Each line in the records below that has the word "statues" should be copied.
(Recorded information)
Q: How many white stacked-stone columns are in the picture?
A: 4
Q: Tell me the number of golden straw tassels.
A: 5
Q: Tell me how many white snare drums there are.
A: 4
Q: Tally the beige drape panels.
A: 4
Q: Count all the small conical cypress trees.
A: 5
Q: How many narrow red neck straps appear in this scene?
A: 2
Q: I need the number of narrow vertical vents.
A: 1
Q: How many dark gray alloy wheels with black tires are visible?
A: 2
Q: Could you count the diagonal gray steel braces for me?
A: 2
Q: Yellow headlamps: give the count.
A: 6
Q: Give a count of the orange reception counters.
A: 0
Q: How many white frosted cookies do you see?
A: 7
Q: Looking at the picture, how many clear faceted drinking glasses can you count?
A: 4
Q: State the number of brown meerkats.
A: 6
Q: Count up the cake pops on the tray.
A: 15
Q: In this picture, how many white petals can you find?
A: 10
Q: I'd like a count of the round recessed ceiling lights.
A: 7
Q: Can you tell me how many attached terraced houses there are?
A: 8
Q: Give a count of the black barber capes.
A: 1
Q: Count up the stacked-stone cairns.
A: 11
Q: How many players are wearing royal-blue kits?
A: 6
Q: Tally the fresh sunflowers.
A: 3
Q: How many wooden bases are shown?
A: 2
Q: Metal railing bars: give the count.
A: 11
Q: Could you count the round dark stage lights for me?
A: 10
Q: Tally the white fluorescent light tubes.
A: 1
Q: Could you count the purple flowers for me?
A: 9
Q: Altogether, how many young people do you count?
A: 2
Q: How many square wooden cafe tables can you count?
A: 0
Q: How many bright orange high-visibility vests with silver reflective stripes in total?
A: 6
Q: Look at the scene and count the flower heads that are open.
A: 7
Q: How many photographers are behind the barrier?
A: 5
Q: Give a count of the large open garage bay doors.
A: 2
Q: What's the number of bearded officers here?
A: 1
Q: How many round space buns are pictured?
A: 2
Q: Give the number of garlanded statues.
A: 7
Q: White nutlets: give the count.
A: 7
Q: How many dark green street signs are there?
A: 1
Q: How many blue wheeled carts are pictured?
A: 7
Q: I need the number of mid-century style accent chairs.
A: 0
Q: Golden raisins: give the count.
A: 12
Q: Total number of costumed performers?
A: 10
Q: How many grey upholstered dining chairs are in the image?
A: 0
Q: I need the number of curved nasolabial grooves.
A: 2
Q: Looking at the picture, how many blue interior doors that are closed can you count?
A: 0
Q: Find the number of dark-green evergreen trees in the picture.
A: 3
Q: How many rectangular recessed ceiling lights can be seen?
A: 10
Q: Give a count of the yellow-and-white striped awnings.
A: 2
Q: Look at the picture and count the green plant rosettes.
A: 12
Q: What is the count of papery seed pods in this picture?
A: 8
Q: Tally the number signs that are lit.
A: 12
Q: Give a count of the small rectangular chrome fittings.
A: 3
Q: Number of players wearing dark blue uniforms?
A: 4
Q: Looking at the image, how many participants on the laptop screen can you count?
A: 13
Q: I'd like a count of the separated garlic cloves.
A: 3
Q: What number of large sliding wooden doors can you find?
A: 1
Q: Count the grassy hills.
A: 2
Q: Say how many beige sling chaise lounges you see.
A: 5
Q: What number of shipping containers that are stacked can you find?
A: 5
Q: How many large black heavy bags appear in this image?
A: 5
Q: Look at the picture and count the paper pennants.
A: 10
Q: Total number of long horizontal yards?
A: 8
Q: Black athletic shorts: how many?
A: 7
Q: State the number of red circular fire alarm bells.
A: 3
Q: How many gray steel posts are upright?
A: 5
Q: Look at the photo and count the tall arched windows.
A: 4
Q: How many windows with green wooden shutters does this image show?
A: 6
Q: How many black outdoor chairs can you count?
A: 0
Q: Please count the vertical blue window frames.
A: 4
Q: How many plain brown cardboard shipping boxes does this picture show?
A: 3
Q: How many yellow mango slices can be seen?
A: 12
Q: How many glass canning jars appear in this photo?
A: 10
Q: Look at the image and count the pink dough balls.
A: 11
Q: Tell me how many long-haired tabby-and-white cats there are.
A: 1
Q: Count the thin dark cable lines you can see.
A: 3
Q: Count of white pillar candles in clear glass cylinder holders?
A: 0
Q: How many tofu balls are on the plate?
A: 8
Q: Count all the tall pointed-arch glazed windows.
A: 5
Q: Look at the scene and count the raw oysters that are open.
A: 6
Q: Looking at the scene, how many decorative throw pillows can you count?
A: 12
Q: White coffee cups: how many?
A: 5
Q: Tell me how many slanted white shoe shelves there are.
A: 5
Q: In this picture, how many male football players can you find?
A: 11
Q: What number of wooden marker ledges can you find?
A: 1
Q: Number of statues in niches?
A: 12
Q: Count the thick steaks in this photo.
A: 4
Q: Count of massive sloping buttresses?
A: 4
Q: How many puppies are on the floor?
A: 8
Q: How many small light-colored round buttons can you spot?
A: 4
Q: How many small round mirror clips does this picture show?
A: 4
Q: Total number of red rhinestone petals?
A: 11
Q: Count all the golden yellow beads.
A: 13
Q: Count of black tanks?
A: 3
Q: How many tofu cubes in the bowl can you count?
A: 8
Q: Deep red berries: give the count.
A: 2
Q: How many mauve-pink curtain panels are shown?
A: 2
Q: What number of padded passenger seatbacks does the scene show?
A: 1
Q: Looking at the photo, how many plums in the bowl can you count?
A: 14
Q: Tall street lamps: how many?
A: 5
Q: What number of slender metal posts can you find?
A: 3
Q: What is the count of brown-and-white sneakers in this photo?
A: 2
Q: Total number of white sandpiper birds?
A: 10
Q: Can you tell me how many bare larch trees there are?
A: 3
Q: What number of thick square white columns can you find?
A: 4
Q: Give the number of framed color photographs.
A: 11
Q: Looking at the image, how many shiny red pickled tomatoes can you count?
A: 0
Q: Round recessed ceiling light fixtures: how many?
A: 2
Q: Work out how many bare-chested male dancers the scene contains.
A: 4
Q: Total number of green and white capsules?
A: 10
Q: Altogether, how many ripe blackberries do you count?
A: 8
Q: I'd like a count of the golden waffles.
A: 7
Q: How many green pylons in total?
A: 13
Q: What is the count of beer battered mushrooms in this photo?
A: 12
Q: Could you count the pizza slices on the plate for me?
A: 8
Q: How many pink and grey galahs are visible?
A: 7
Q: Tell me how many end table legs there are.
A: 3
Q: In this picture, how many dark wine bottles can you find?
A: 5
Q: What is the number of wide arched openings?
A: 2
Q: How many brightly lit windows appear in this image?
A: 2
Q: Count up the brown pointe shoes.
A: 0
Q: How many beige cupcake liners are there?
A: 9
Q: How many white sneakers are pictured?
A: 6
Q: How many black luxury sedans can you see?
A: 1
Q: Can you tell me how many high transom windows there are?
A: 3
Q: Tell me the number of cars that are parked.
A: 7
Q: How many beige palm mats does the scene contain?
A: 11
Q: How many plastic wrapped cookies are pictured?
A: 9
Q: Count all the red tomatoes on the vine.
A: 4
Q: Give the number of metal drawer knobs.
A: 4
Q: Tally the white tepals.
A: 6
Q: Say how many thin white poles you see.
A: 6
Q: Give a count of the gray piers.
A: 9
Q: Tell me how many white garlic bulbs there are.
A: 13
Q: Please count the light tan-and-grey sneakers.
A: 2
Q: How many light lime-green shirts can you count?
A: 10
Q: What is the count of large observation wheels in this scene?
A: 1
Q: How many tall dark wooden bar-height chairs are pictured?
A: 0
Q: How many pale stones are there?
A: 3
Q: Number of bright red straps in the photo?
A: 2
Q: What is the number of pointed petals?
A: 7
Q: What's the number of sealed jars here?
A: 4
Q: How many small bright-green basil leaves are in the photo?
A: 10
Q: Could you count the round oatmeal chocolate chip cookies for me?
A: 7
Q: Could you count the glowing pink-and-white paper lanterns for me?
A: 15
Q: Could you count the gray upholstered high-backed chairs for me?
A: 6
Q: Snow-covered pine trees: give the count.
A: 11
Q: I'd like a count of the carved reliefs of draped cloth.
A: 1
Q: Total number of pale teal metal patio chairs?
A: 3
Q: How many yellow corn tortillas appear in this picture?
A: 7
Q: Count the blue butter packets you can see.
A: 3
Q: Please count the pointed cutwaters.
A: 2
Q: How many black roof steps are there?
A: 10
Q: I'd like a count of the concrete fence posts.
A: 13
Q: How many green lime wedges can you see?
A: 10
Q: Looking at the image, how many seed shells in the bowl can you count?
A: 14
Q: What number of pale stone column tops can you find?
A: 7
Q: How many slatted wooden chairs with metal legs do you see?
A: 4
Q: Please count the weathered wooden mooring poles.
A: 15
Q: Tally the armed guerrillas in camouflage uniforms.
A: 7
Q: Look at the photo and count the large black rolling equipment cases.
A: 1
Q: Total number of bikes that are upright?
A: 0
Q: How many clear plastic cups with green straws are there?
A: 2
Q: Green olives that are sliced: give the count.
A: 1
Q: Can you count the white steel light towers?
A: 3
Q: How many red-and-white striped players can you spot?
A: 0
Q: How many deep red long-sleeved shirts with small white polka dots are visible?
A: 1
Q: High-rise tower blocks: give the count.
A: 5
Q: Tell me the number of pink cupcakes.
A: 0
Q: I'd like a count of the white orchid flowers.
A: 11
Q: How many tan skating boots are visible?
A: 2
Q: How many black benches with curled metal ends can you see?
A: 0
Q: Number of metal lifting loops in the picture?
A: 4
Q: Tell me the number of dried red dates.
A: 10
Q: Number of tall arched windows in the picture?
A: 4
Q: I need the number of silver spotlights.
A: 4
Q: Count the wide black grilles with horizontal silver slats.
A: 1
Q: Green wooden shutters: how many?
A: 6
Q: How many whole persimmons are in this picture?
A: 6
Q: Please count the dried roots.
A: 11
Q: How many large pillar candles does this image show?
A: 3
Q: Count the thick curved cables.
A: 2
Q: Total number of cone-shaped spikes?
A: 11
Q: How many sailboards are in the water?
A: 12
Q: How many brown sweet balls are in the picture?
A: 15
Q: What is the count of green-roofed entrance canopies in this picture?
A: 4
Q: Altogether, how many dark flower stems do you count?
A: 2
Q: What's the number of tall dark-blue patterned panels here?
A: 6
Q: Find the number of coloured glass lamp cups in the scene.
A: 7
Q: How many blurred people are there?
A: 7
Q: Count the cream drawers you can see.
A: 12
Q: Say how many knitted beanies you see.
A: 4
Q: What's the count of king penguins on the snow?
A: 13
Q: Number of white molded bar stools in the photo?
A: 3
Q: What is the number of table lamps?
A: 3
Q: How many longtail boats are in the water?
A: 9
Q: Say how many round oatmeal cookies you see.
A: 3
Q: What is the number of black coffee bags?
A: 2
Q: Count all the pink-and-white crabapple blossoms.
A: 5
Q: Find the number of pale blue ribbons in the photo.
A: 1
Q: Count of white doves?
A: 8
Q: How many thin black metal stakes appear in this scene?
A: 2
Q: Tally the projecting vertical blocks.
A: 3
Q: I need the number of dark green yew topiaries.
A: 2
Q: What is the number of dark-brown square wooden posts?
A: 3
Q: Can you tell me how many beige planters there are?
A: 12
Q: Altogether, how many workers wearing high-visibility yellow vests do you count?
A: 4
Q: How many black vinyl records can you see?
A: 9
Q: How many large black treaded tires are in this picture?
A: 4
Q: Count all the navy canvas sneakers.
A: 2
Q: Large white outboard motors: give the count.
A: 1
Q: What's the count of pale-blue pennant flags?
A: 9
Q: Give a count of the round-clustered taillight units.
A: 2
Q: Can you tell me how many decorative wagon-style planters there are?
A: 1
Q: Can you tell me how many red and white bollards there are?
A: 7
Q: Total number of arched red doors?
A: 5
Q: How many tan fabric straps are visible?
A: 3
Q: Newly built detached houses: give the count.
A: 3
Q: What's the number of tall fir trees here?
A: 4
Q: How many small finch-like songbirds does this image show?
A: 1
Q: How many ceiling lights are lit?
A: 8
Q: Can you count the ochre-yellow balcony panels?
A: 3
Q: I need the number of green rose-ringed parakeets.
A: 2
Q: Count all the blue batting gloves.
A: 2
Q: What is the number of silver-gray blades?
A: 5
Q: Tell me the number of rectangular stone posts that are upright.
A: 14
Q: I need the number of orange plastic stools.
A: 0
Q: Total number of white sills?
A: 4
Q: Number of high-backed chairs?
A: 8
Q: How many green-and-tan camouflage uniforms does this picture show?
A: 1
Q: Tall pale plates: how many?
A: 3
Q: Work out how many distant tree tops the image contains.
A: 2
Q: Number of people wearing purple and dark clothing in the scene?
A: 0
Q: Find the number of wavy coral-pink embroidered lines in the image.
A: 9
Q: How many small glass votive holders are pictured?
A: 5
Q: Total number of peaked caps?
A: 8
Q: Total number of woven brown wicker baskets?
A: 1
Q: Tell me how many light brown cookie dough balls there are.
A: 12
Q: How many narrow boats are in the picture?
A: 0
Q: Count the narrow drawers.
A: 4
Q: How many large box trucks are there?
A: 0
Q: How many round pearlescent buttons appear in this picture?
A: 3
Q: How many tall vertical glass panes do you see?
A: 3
(End Recorded information)
Answer box:
Q: Give the number of garlanded statues.
Q: Number of statues in niches?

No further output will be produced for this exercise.